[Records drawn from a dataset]
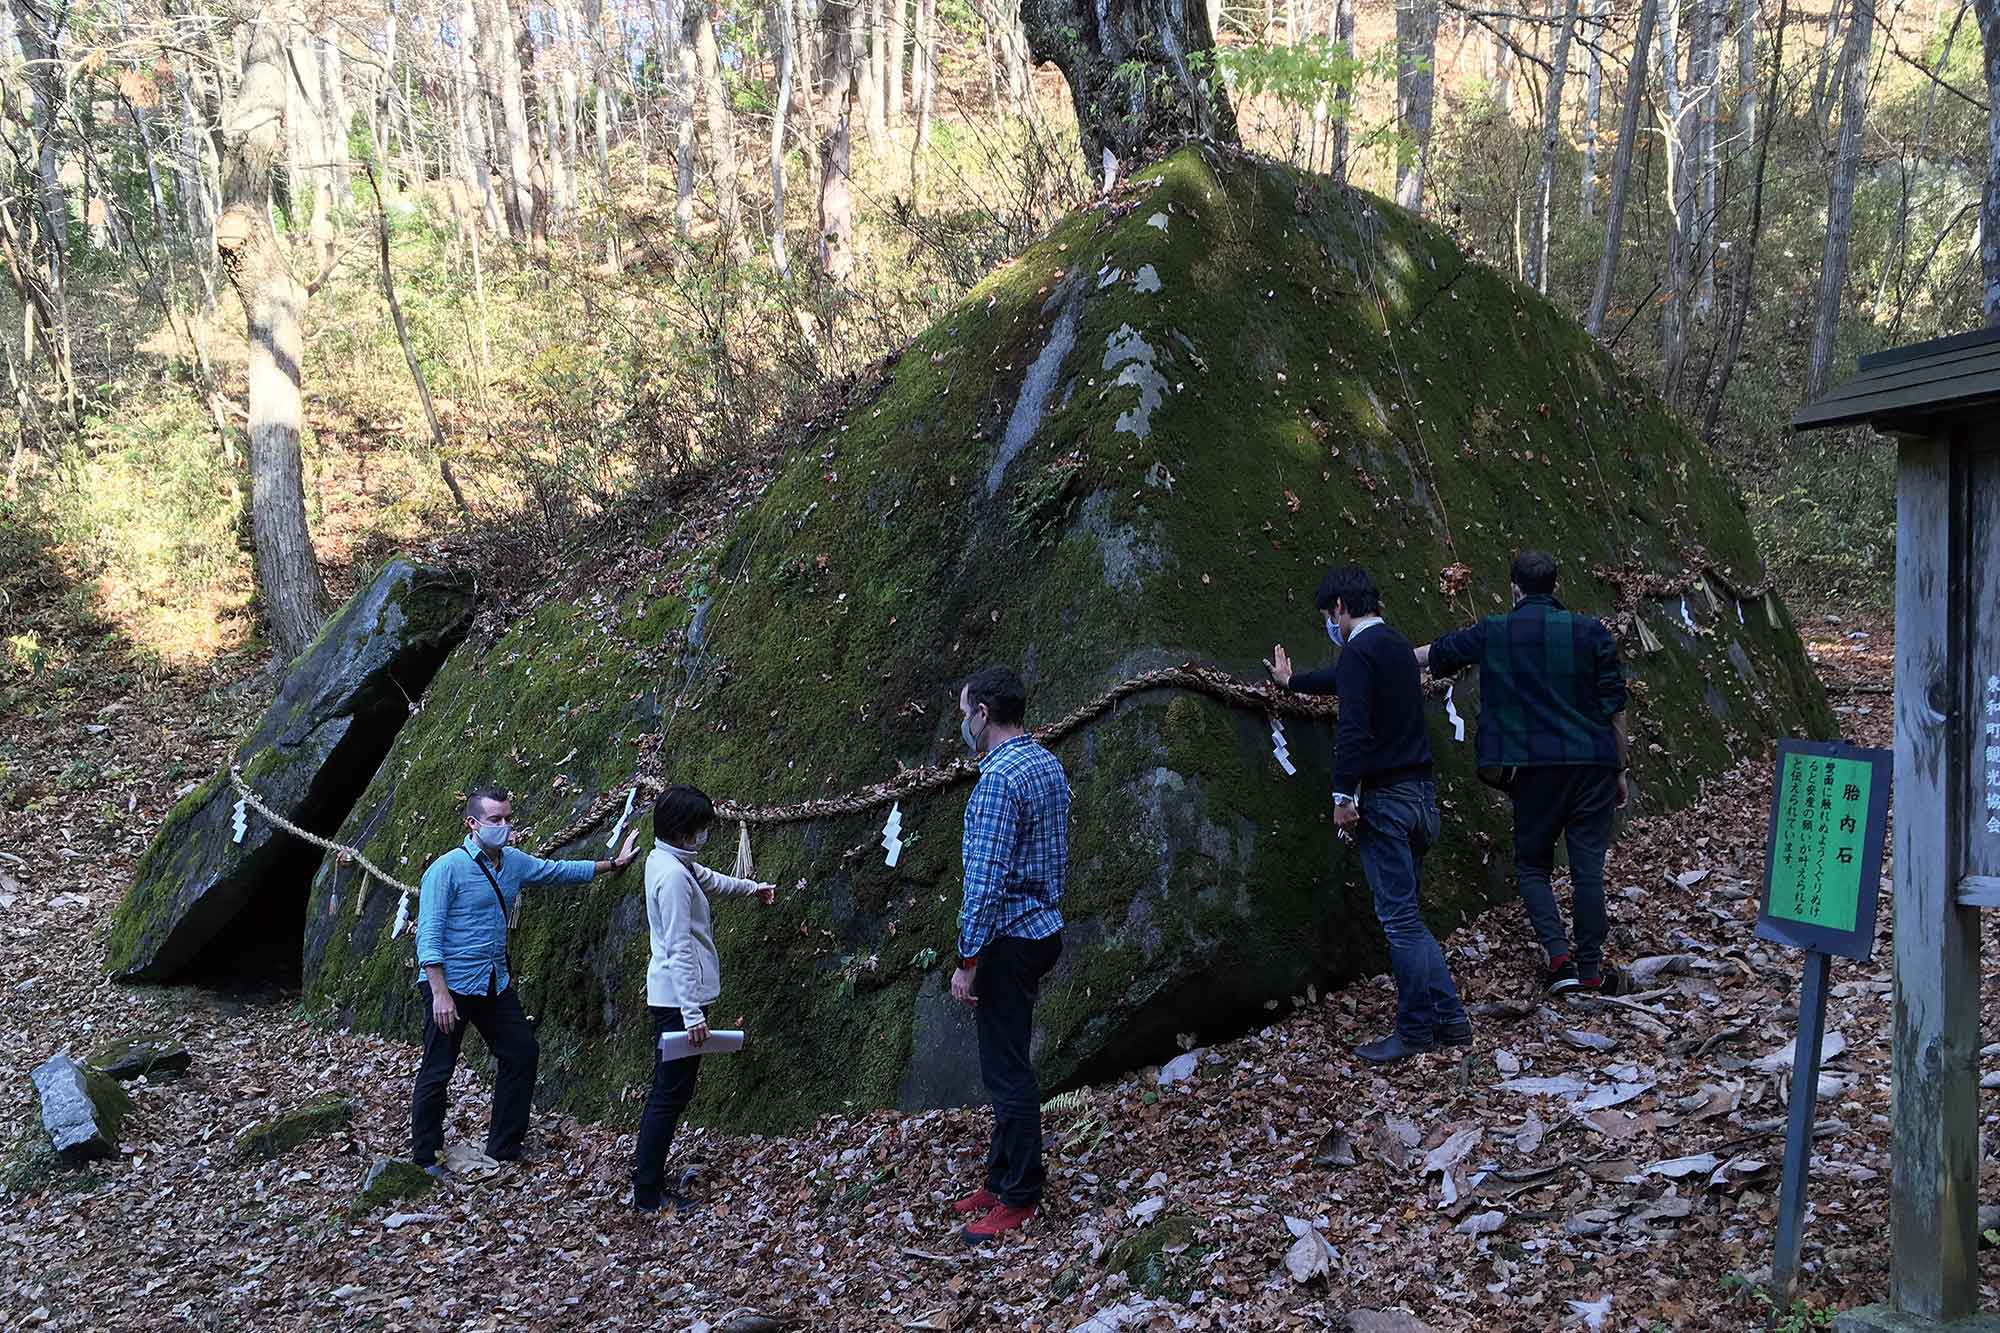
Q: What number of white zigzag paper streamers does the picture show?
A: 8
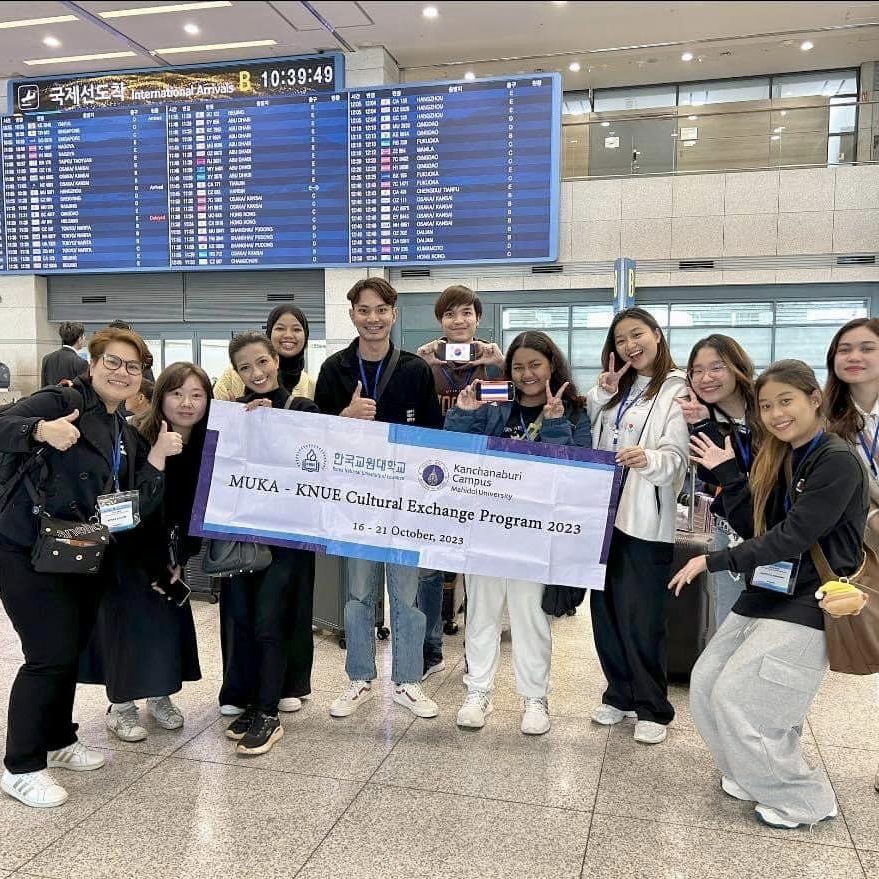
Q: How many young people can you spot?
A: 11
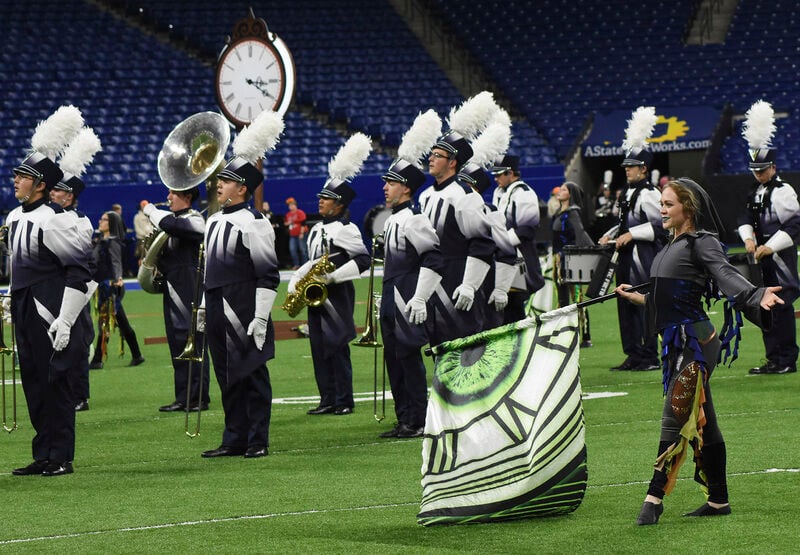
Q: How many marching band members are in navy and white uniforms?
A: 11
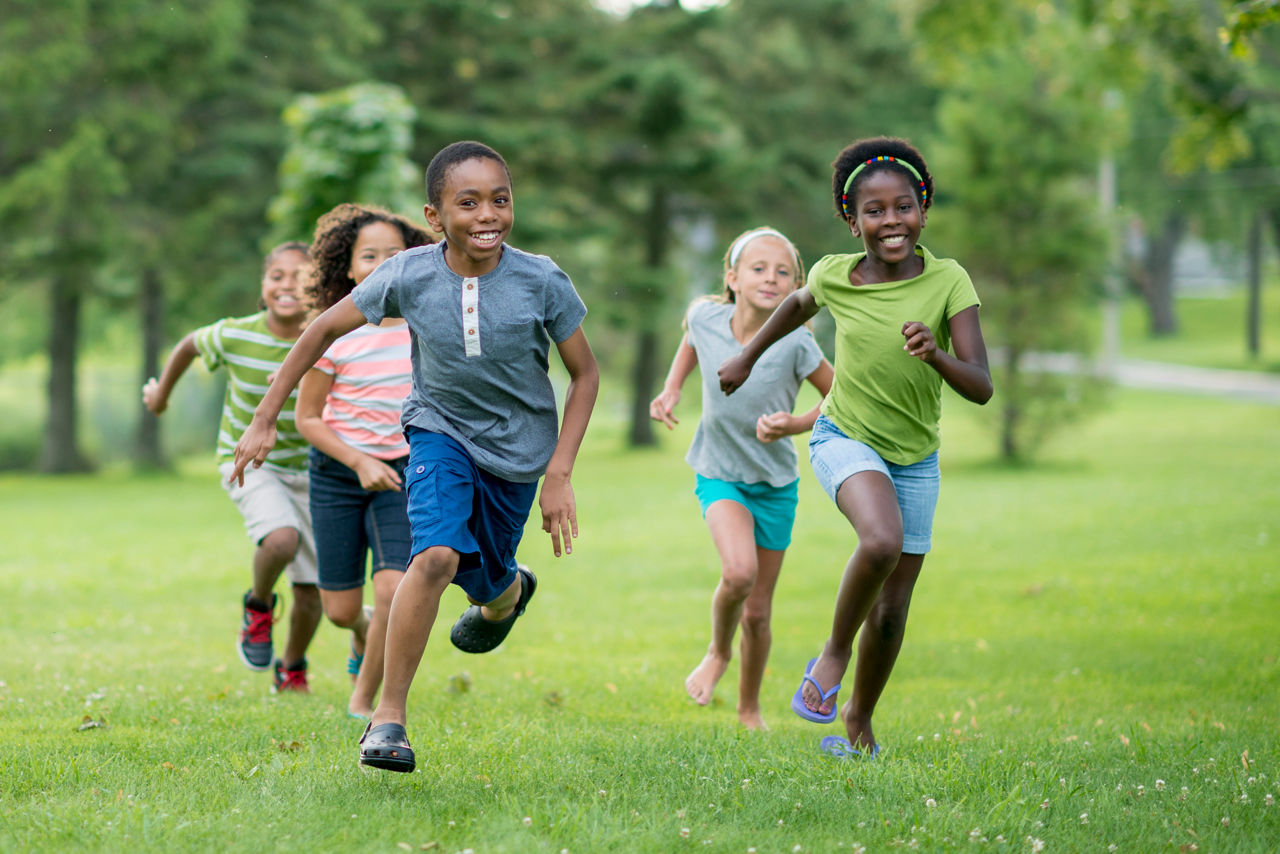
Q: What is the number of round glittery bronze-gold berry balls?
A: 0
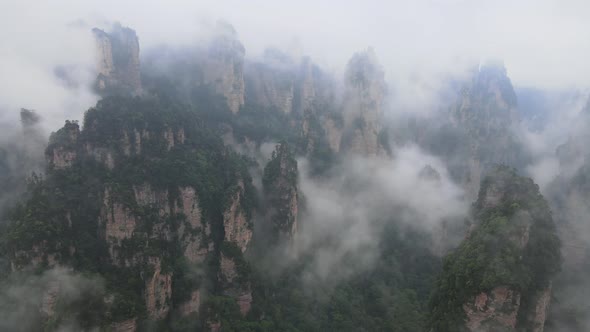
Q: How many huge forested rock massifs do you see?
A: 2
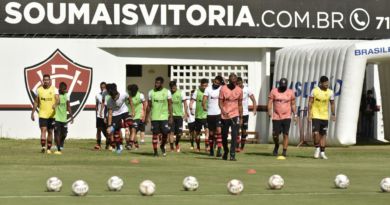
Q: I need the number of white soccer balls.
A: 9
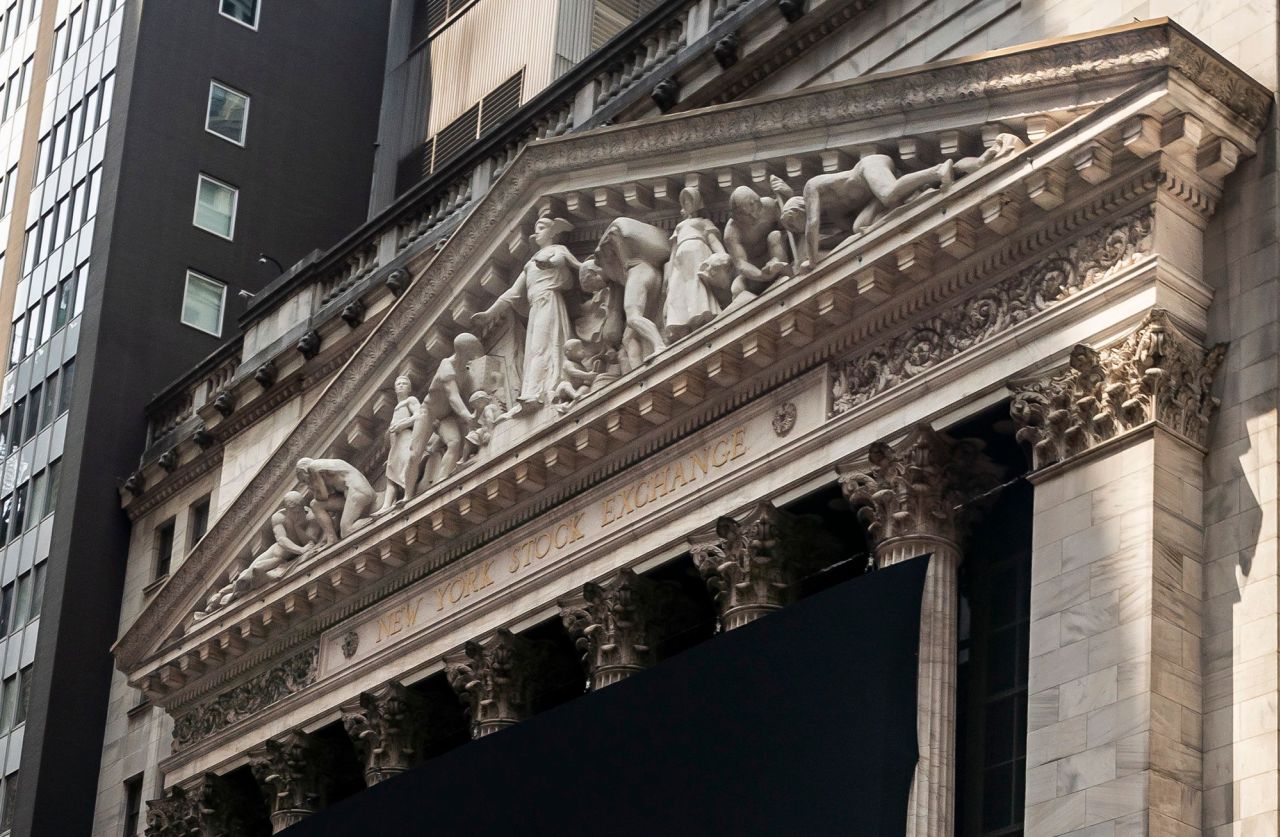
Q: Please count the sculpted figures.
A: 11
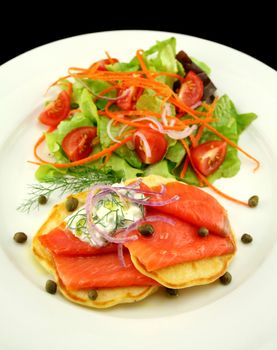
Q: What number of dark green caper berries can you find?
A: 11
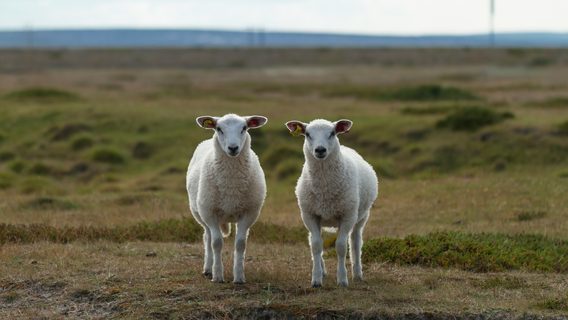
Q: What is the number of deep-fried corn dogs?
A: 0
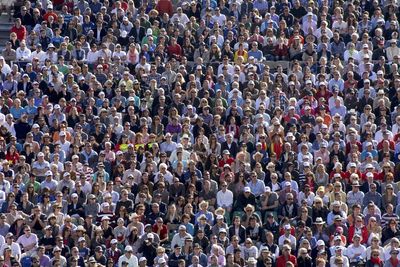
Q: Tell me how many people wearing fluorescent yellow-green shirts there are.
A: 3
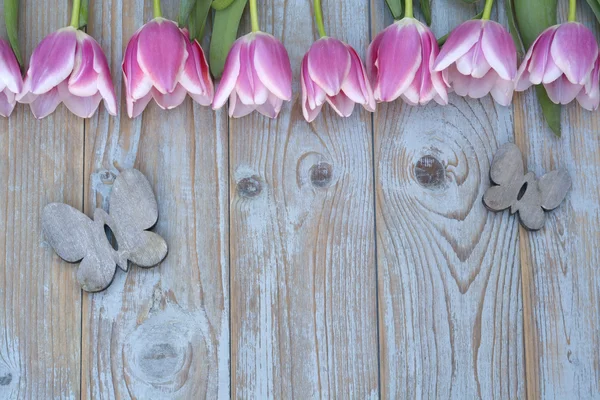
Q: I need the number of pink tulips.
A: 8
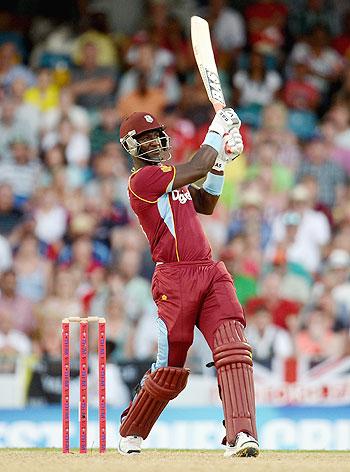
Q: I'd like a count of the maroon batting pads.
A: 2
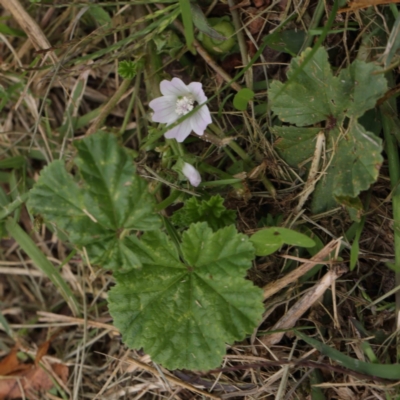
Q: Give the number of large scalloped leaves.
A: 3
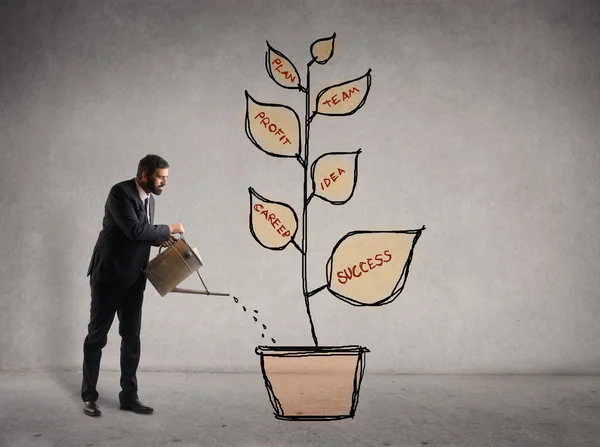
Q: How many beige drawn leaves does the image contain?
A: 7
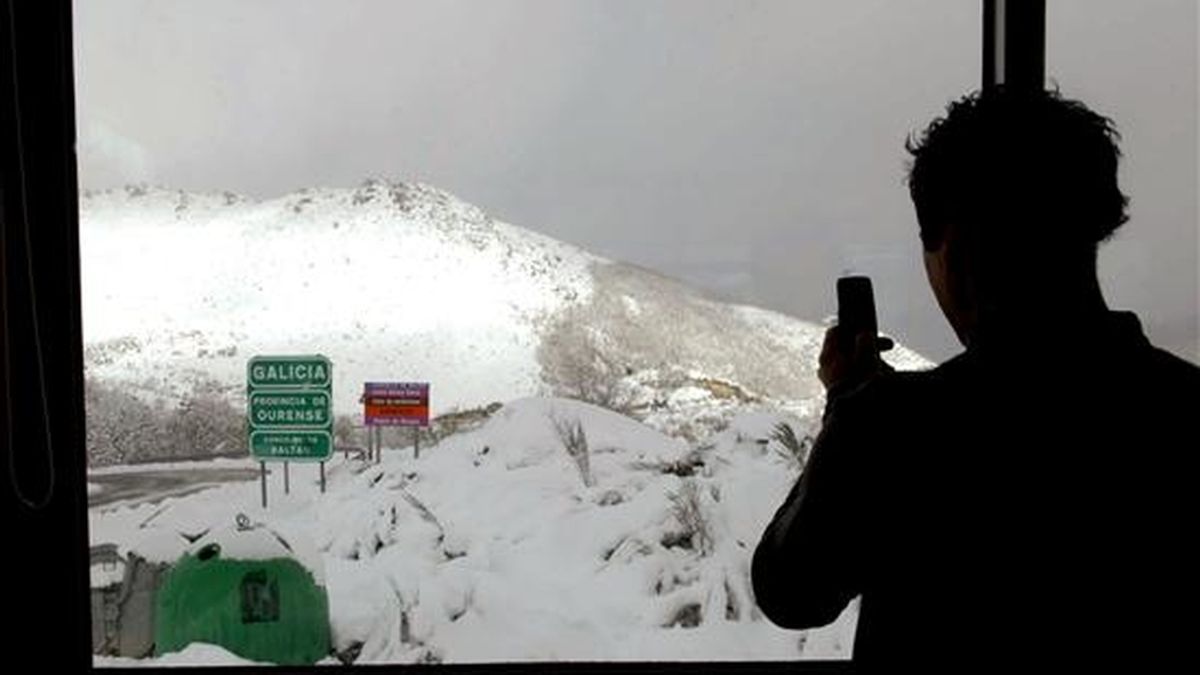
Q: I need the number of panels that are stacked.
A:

_Task statement_:
Pictures are to be omitted; set down the rest of the entries exactly as given.

_Answer to this exercise_:
Q: What number of white zigzag paper streamers does the picture show?
A: 8
Q: How many young people can you spot?
A: 11
Q: How many marching band members are in navy and white uniforms?
A: 11
Q: What is the number of round glittery bronze-gold berry balls?
A: 0
Q: How many huge forested rock massifs do you see?
A: 2
Q: I need the number of white soccer balls.
A: 9
Q: Please count the sculpted figures.
A: 11
Q: What number of dark green caper berries can you find?
A: 11
Q: What is the number of deep-fried corn dogs?
A: 0
Q: Tell me how many people wearing fluorescent yellow-green shirts there are.
A: 3
Q: I need the number of pink tulips.
A: 8
Q: I'd like a count of the maroon batting pads.
A: 2
Q: Give the number of large scalloped leaves.
A: 3
Q: How many beige drawn leaves does the image contain?
A: 7
Q: I need the number of panels that are stacked.
A:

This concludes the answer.